- [WHAT THE TASK ASKS]:
Repeat the lines below exactly as they appear, but leave out the images.

- [Saved data entries]:
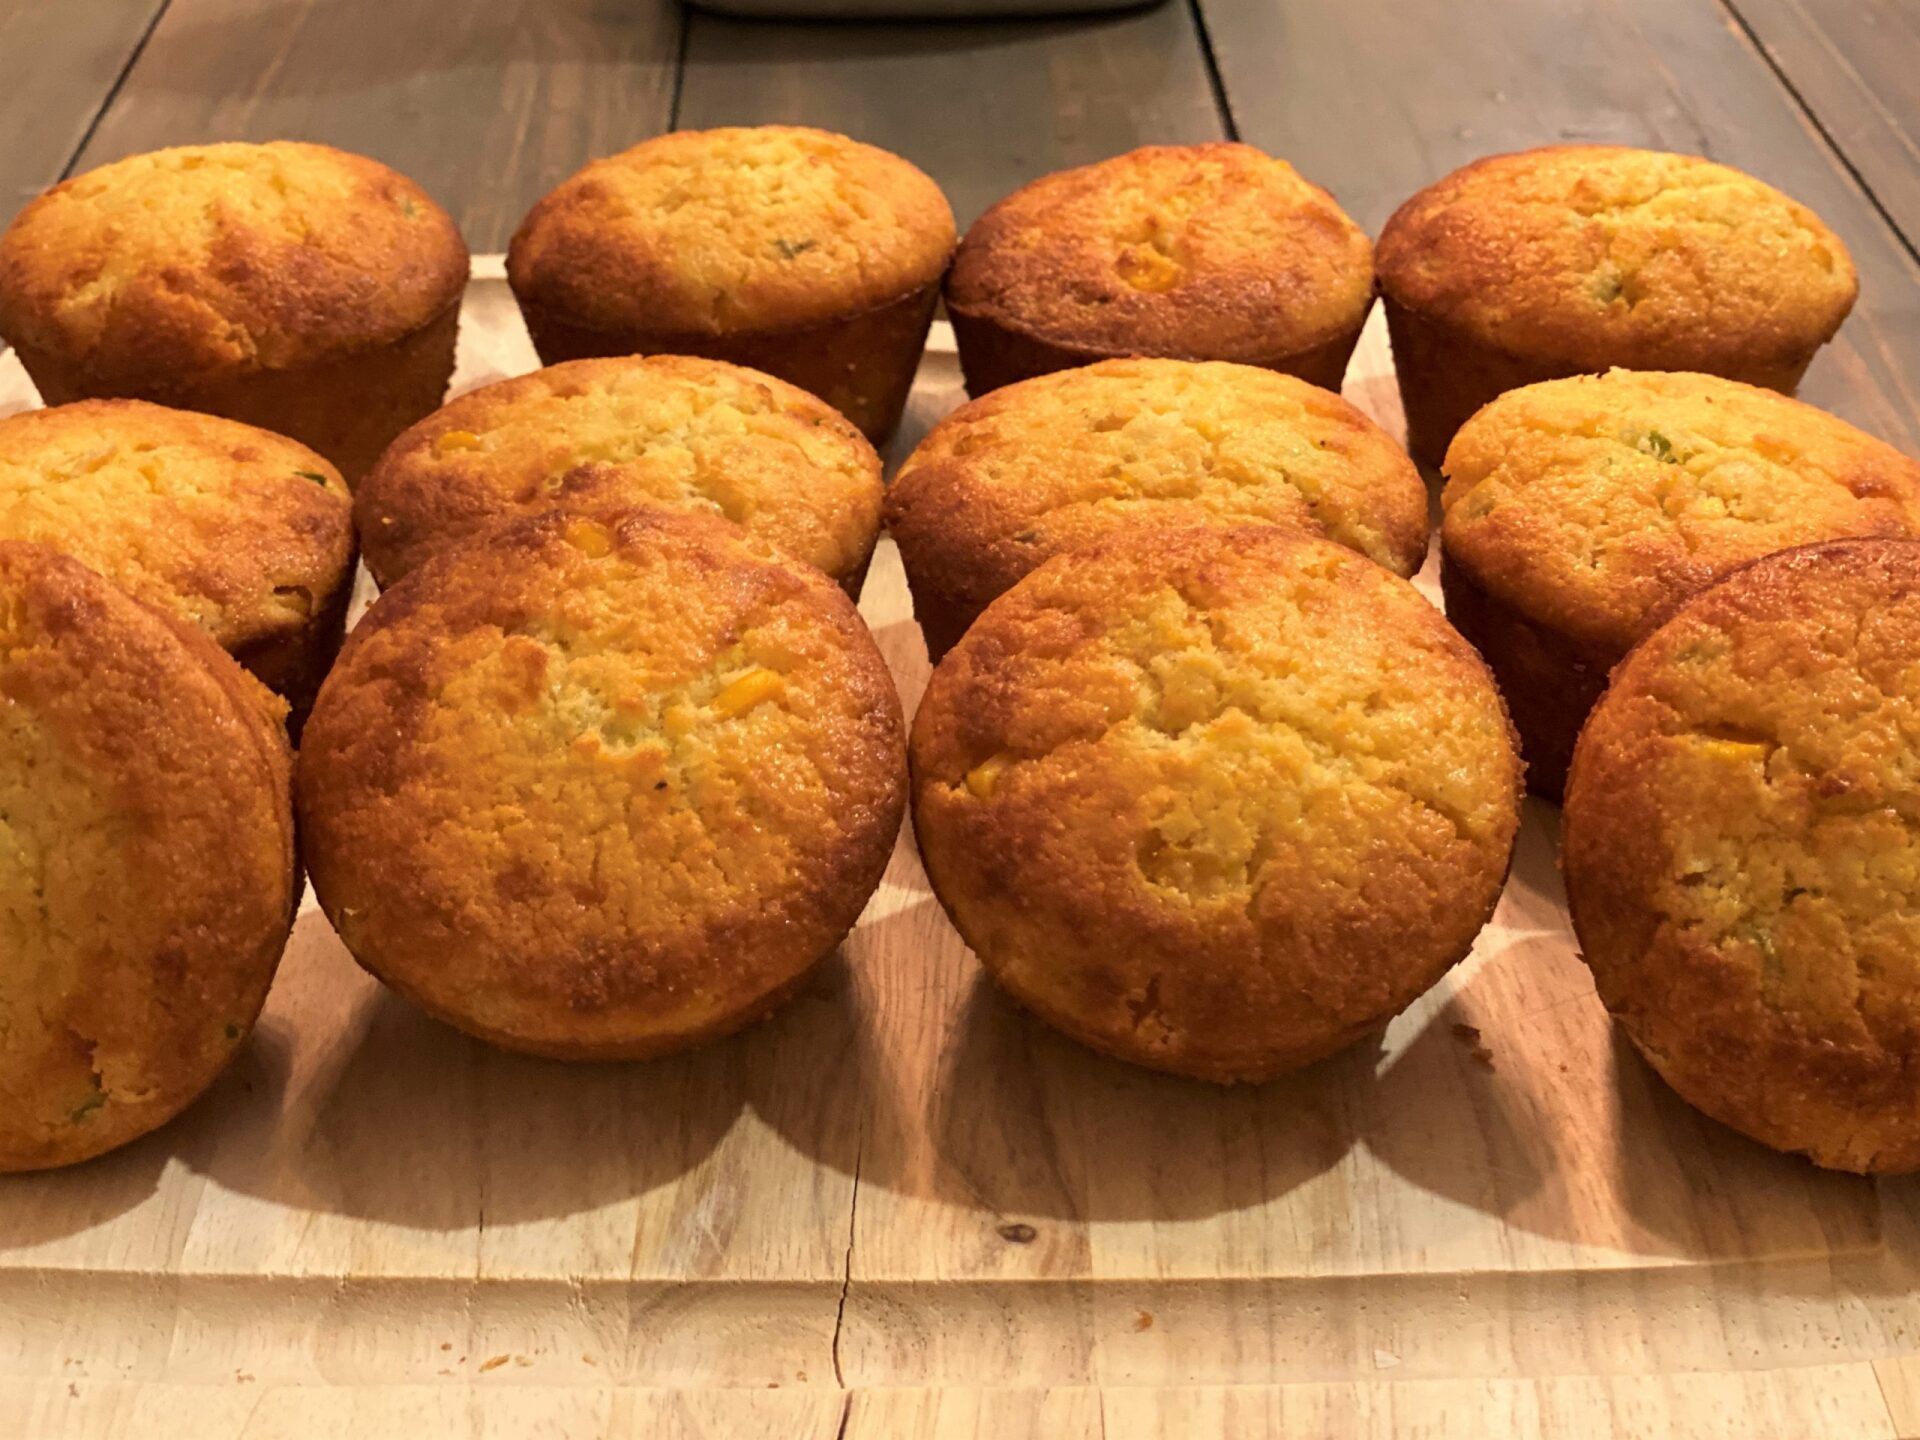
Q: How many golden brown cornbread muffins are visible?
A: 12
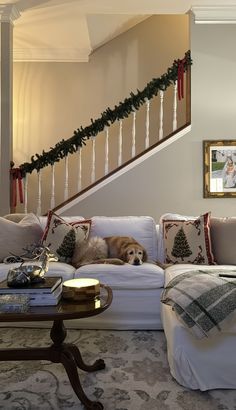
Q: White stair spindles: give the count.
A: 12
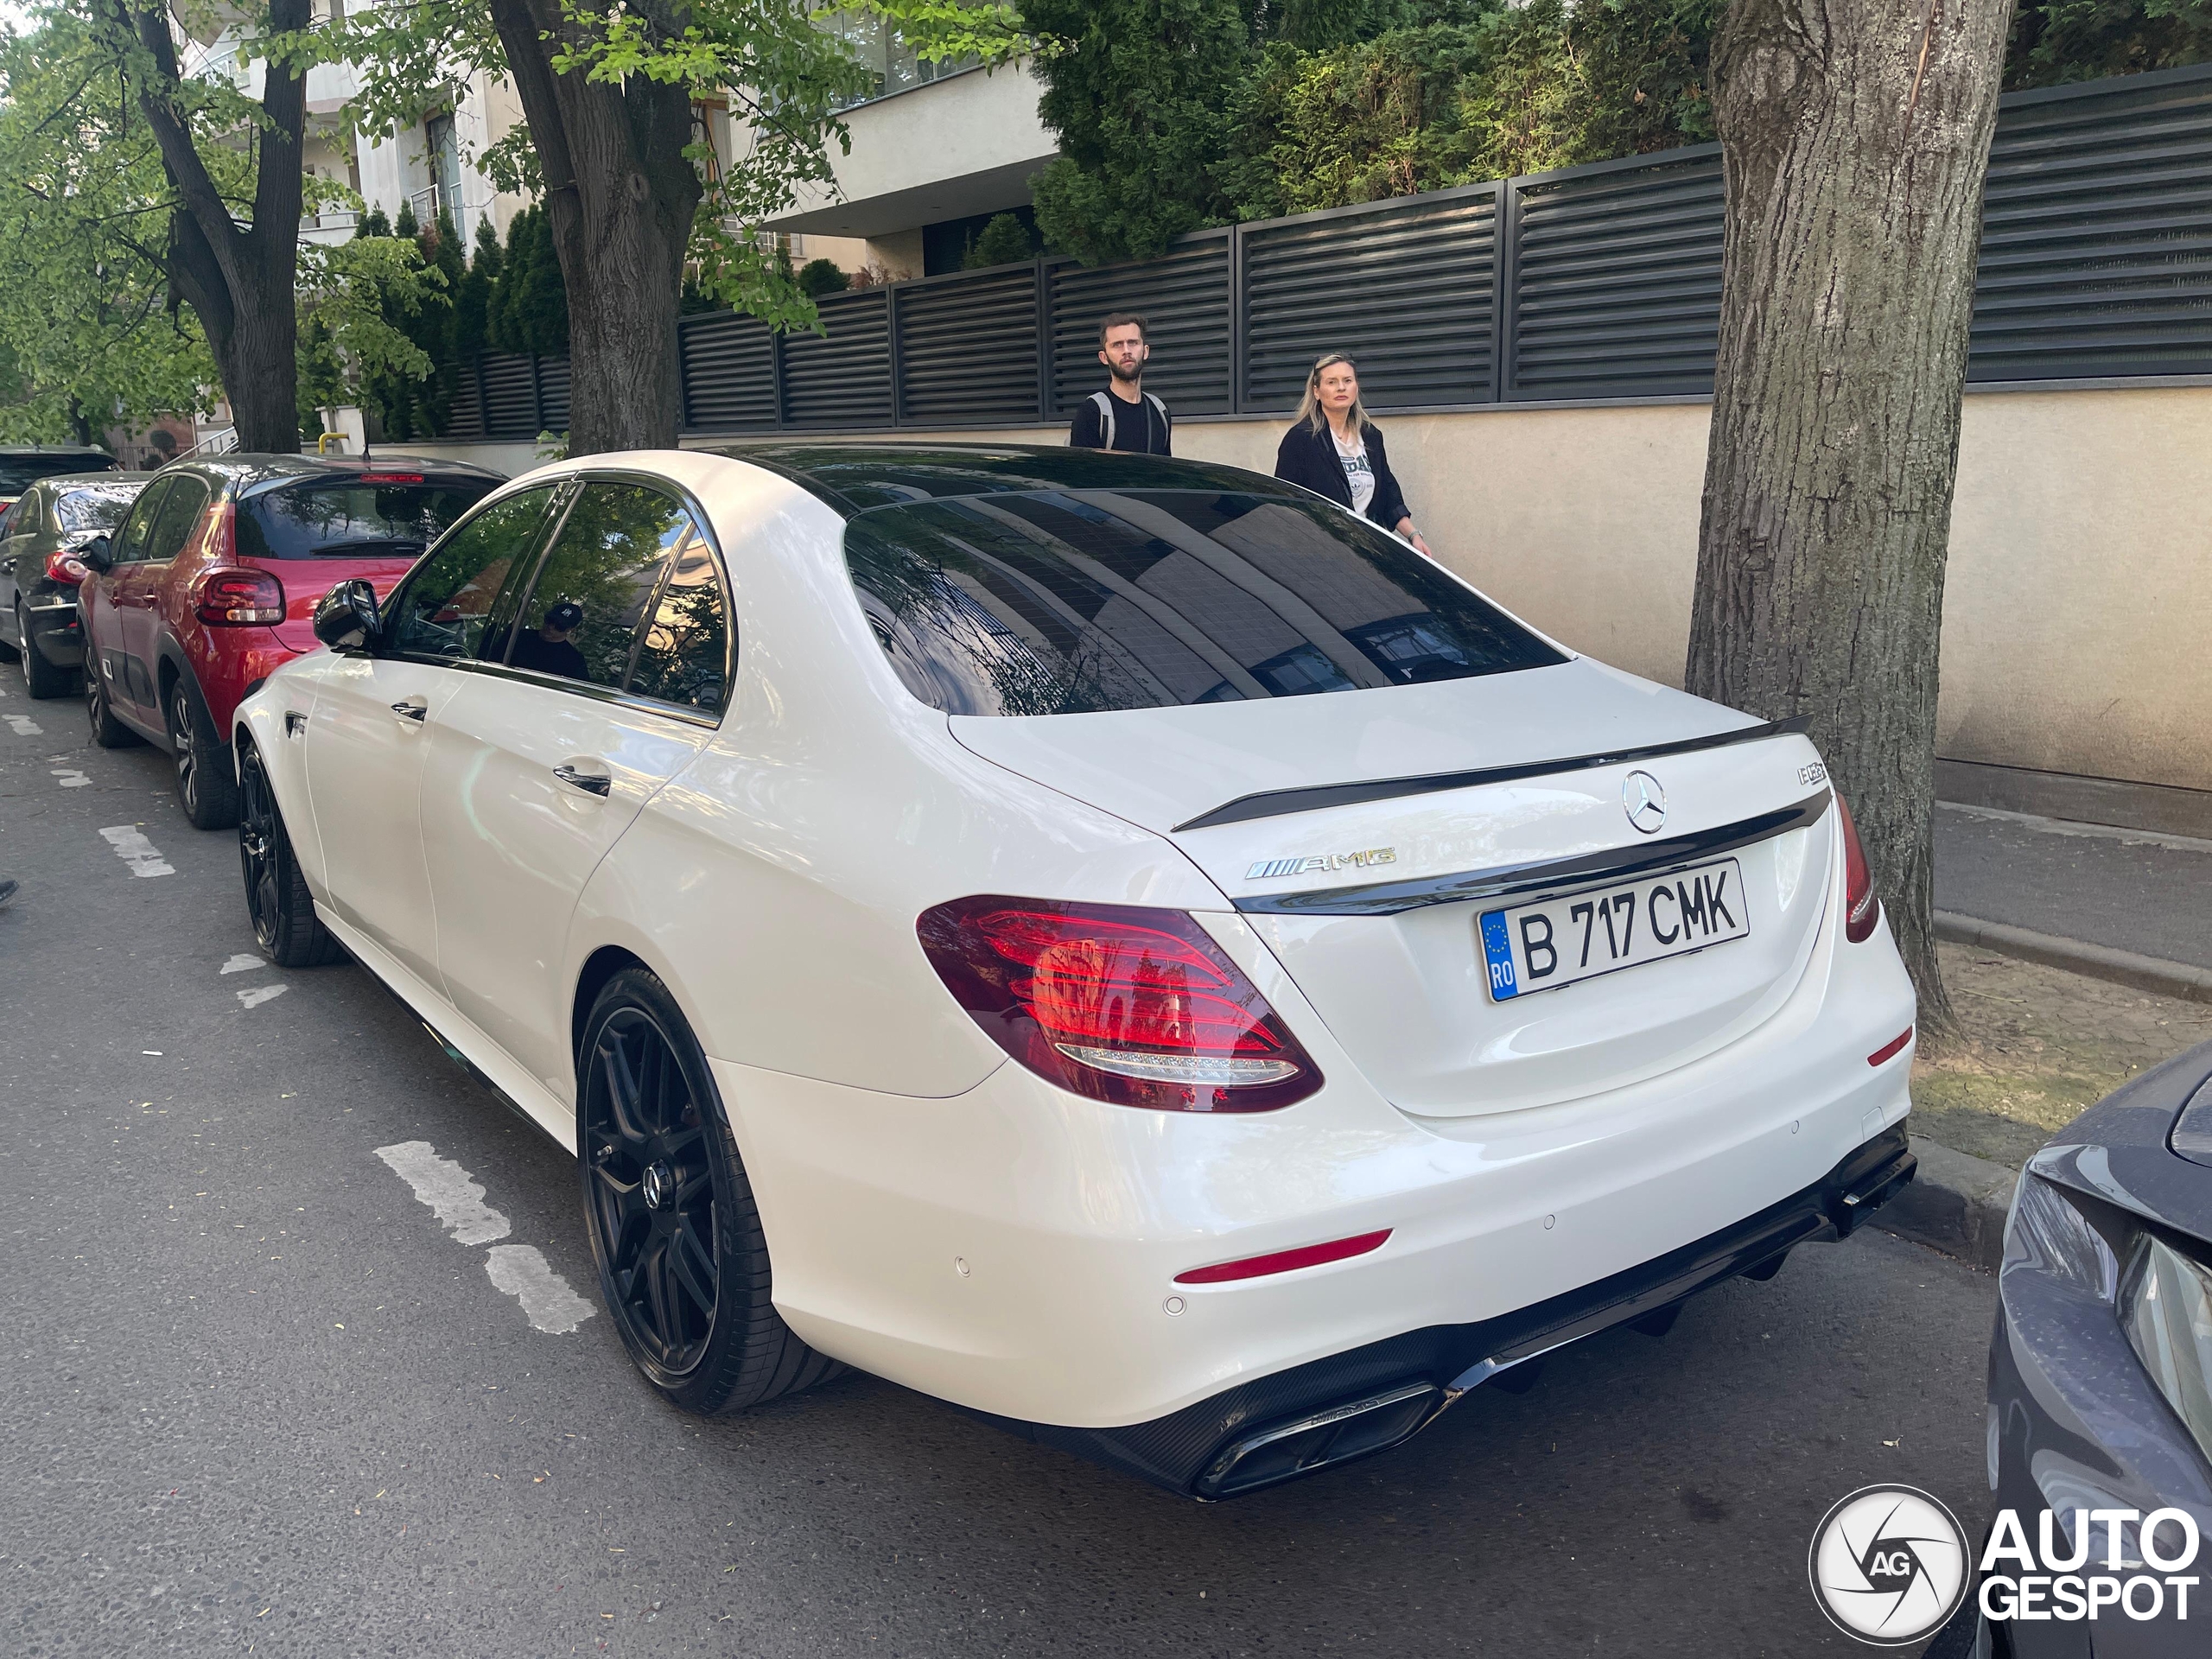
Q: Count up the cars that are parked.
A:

- [RESPONSE AREA]:
Q: How many golden brown cornbread muffins are visible?
A: 12
Q: White stair spindles: give the count.
A: 12
Q: Count up the cars that are parked.
A:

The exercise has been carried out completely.